The European Commission has challenged the legality of Spanish rules that oblige cargo-handling companies in several Spanish ports to financially participate in the capital of private companies managing the provision of dockers, and not to allow them to resort to the market to employ their staff.

The legislation in question, Spanish Royal Legislative Decree 2/2011 of September 5, 2011, requires that private companies recruiting and putting the dockers at the disposal of cargo-handlers, known as Sociedad Anonima de Gestion de Estibadores Portuarios (SAGEP) in Spain, should be set up in "ports of general interest".

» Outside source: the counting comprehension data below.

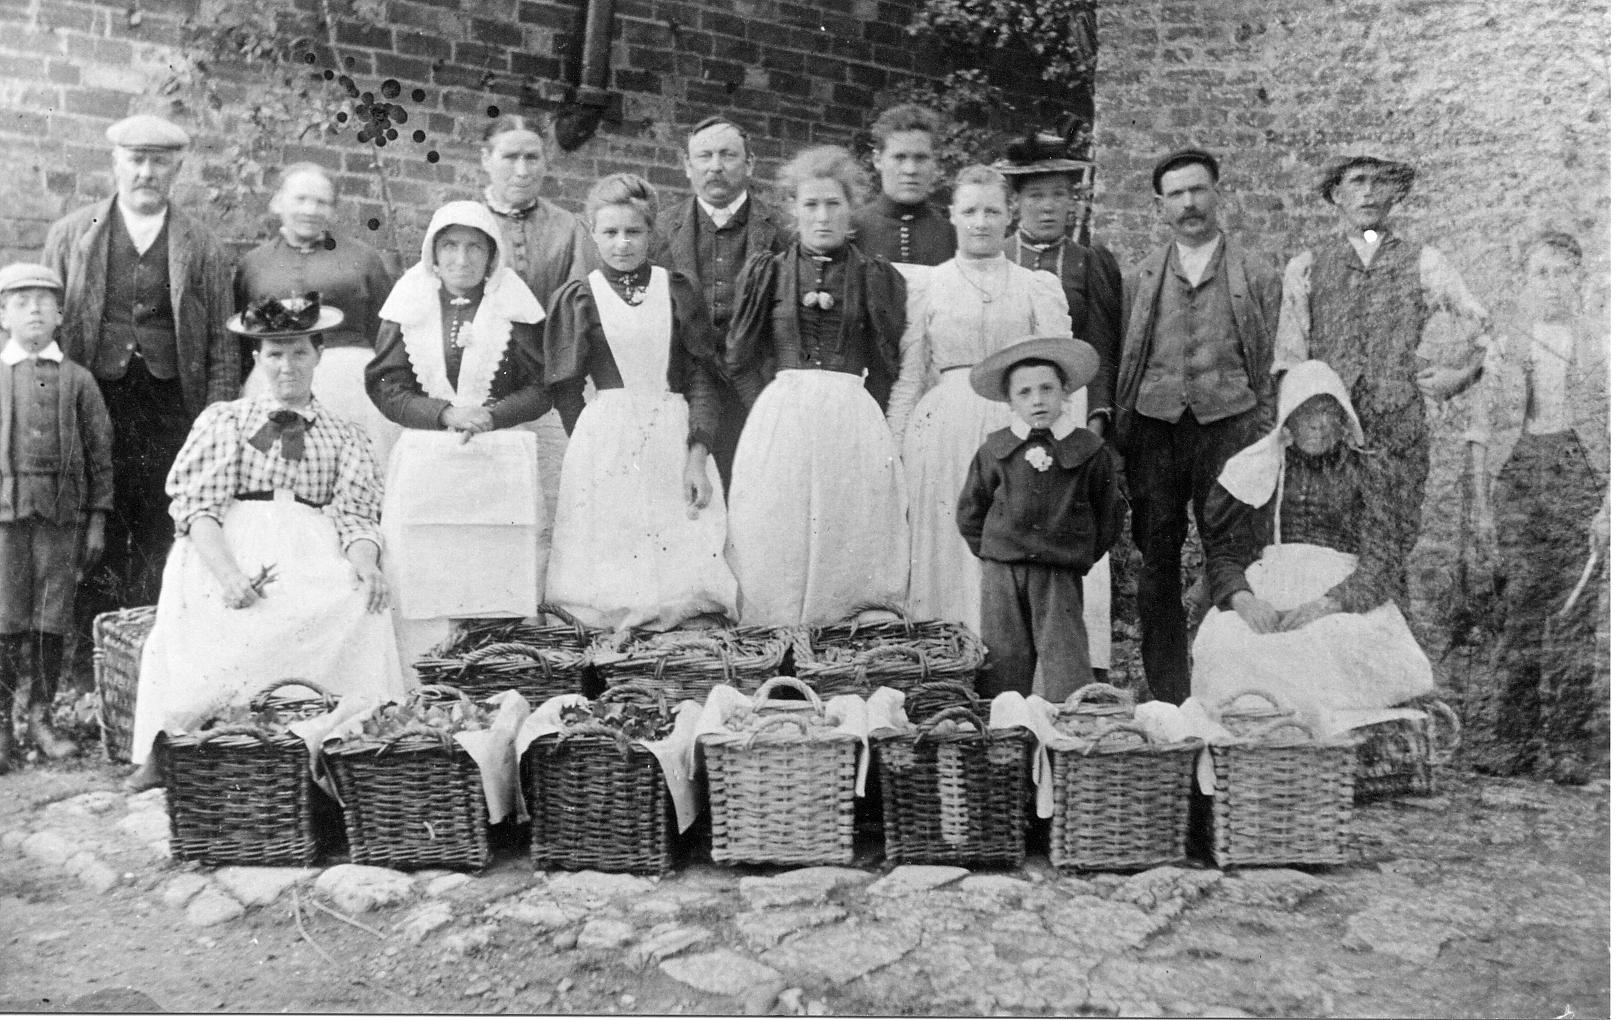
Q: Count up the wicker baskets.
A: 12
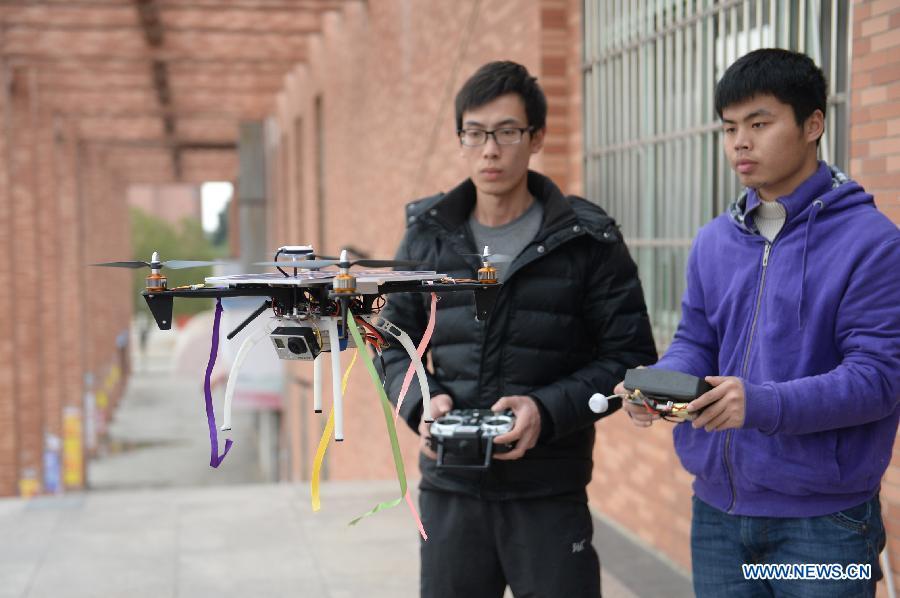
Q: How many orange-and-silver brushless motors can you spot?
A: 3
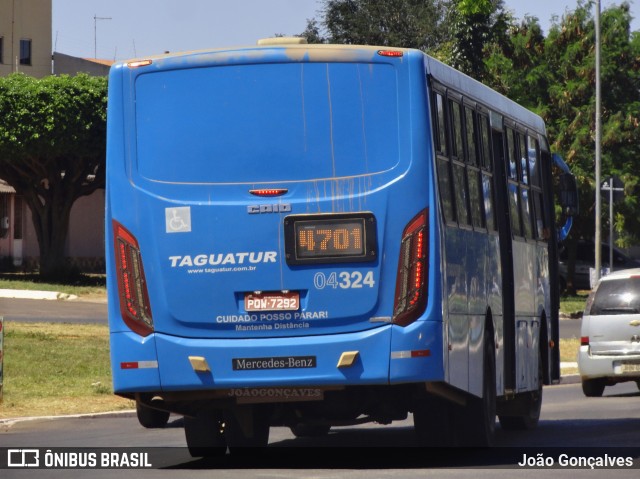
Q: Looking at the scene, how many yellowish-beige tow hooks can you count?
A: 2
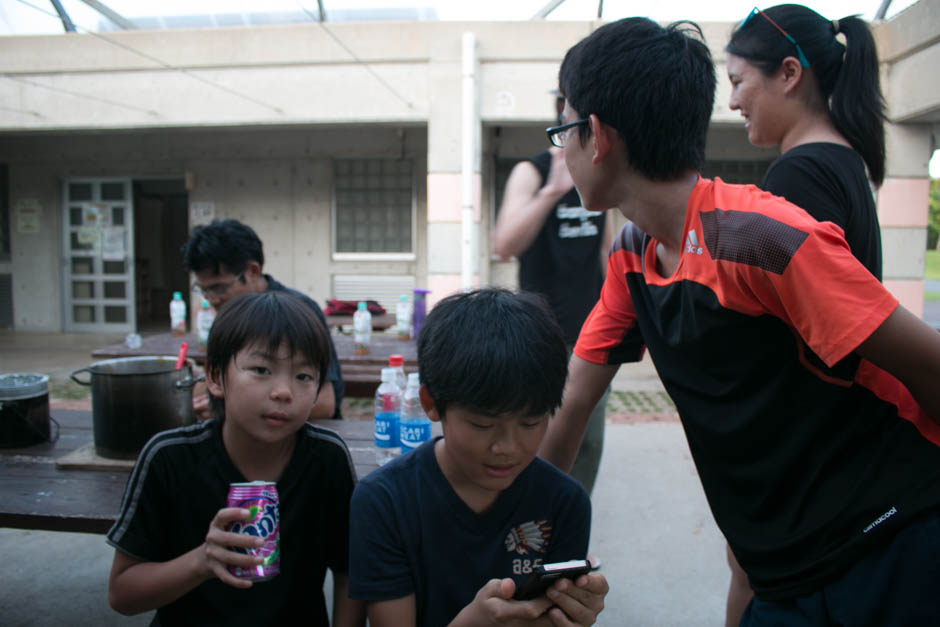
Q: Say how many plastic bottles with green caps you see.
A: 4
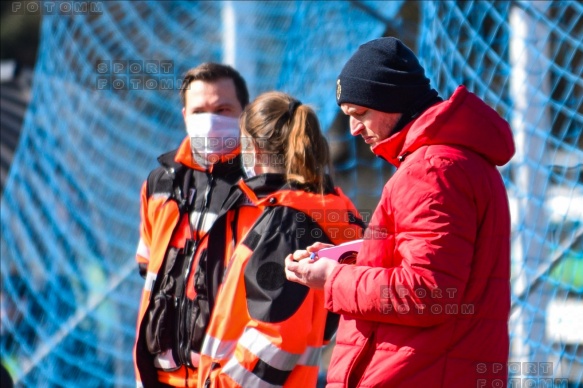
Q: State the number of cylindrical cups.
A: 0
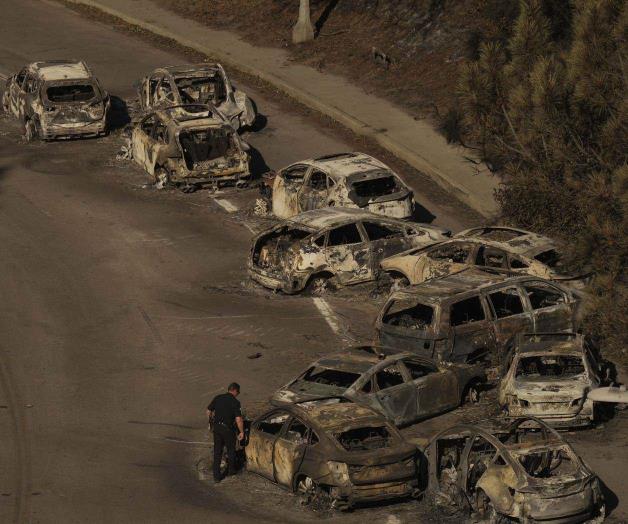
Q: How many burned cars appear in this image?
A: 11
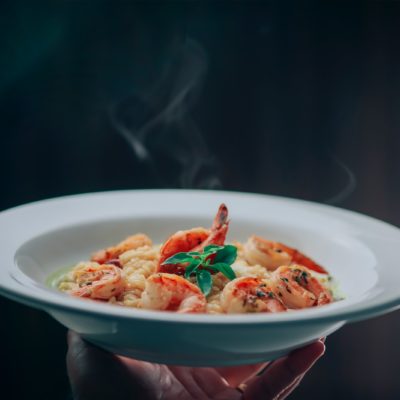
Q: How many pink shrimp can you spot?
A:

In addition, cargo-handling companies wishing to establish themselves in a Spanish port of general interest are obliged to gather sufficient financial resources to financially participate in a SAGEP and to hire SAGEP workers under conditions which they do not control, causing a forced alteration of the companies' existing employment structures and recruitment policies. These ports of general interest comprise, among others, the ports of Barcelona, Algeciras, Valencia and Bilbao.

Cargo-handling companies can be exempted from this obligation only in very limited cases and if they provide services exclusively for themselves. Furthermore, regardless of whether the cargo-handling company is a member of SAGEP or not, it has to rely on workers recruited and put at its disposal by SAGEP. Only if the dockers proposed by these SAGEP are not sufficient or not suitable, may the cargo-handling companies recruit workers from the market, but only for one working shift.

The Commission on September 27, 2012, sent a reasoned opinion to Spain stating its belief that the measures run contrary to EU rules. It argued that cargo-handling providers from other member states wishing to establish themselves in Spain might be discouraged from doing so because of the barrier this provision raises on the market for cargo-handling services.

Treaty rules on freedom of establishment fully apply to the activities carried out by the entities in charge of recruiting port workers, so called "pools". The European Union requires the elimination of restrictions on freedom of establishment. In particular, the Treaty precludes any national measure which, even though not discriminatory on grounds of nationality, is liable to hinder or render less attractive the exercise of the freedom of establishment that is guaranteed by the Treaty. Therefore, while "pools" often provide sound training to workers and are an efficient tool for employers, they should not be used to prevent suitably qualified individuals or undertakings from providing cargo-handling services, or to impose on employers the workforce they don't need, the Commission said.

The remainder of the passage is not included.